We expect the sales redesigned to be fully implemented by our next earnings call. Before diving into our results, I want to address the question of whether the board would consider a proposed M&A transaction at this time.

While we generally do not comment on rumors or suggestions of this sort, let me just say that my objective as CEO is to grow the company and deliver value to all of our shareholders.

Giving the meaningful opportunities I have shared with you today and those that continue to be under development, I believe it is premature to conclude at this time that a strategic transaction is our only option. With more than 20% of our outstanding shares owned by the board and management, our interests are fully aligned with our shareholders.

We have considered and will continue to consider the full range of strategic options to create shareholder value. Turning to our Q3 results, they demonstrate progress across a number of key leading indicators. Revenue growth drivers were up, contract value backlog was up, total members and first-year member retention were both up.

Web traffic, including mobile web traffic and consumer engagement and e-commerce were all up and e-commerce participation was up, and on a sequential basis, net service providers were up. So we are already turning the trajectory on all of these key leading indicators.

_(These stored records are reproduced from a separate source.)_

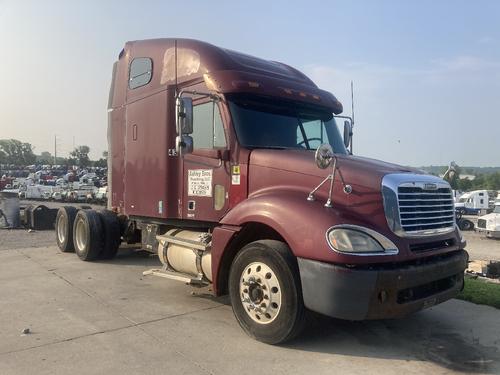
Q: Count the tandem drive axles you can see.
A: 2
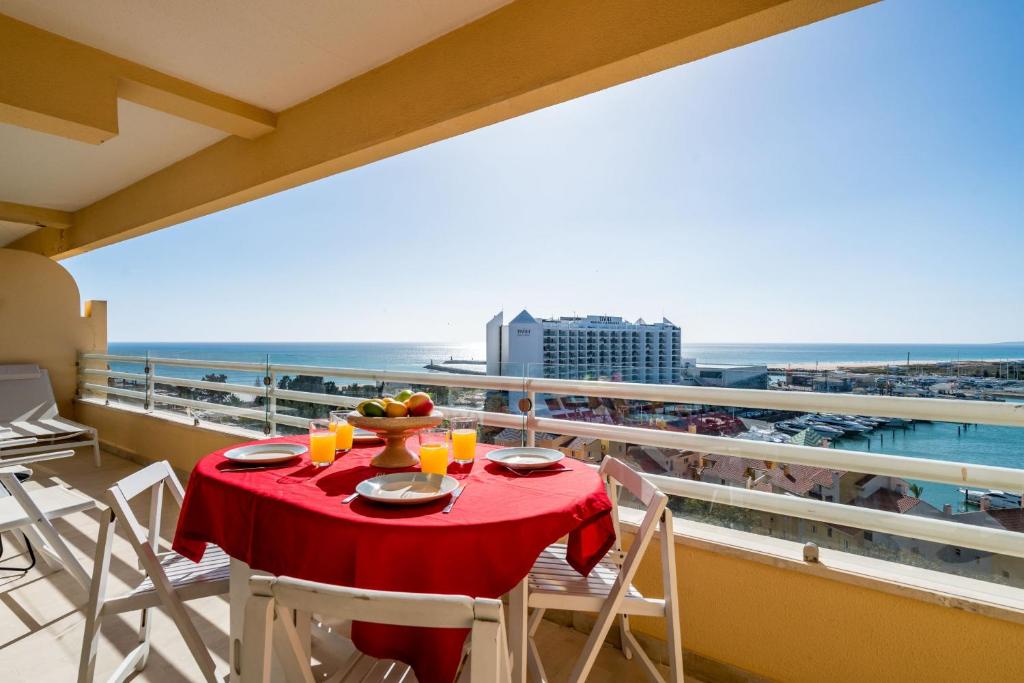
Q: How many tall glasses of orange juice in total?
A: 4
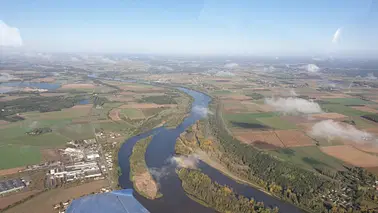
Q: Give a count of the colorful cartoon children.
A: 0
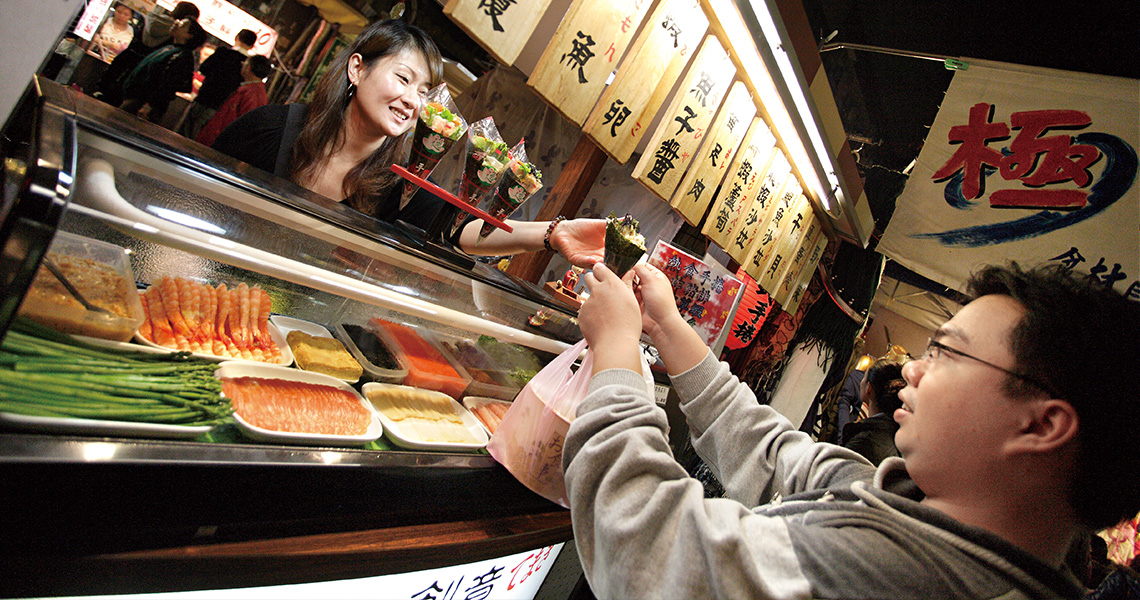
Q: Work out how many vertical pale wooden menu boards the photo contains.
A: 11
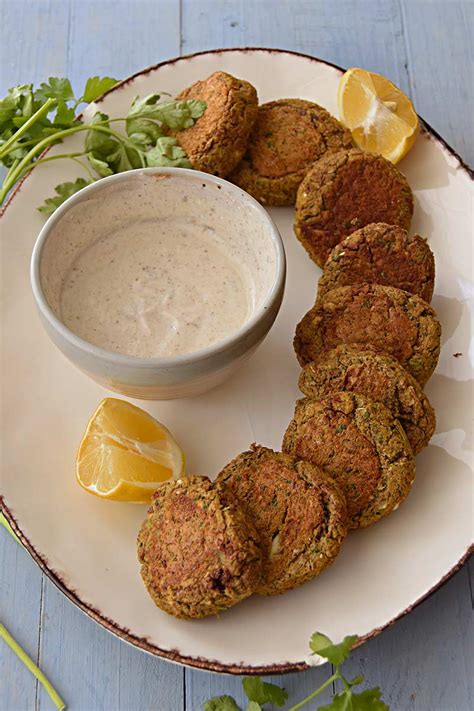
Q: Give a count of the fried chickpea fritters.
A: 9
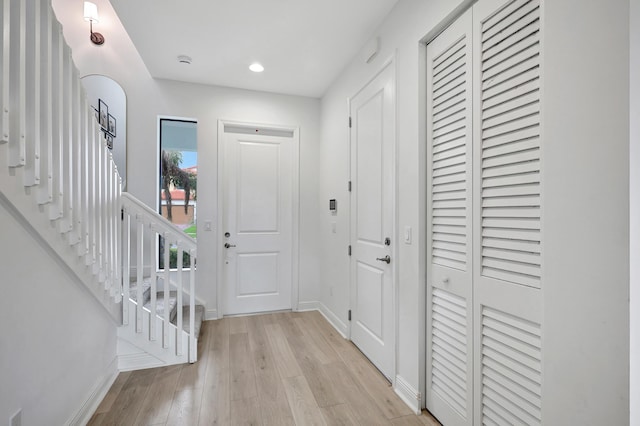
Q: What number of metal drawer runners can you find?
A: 0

In addition, we have proved efficiency across key line items, improved operating leverage in both selling and marketing expenses and generated positive EBITDA for the quarter. Total revenue grew 7% year-over-year to $87 million. Going forward, I believe that it can and must grow faster. The actions I discussed today are just to start.

That said, we just reported the first profitable Q3 in the history of Angie's List, driven by adjusted EBITDA of $3.2 million compared to negative $1.3 million last year, a swing of $4.5 million. Before passing the call to Tom, let me discuss our outlook for the year.

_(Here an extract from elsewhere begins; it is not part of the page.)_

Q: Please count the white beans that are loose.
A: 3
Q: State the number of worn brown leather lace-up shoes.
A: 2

While I am optimistic that the changes I've outlined will have a positive impact on our financial result, the reality is that there is limited runway remaining in 2015. As a result and based on our current trajectory, I am just not comfortable reiterating the guidance the company set earlier in the year.

While I will push the team very hard to execute, our expectations now are for full year 2015 revenue of $344 million to $348 million. Reflecting the impact of two non-operational or one time factors, as well as lower revenue, we've also adjusted EBITDA guidance to now be in the range of $27 million to $30 million for full year 2015.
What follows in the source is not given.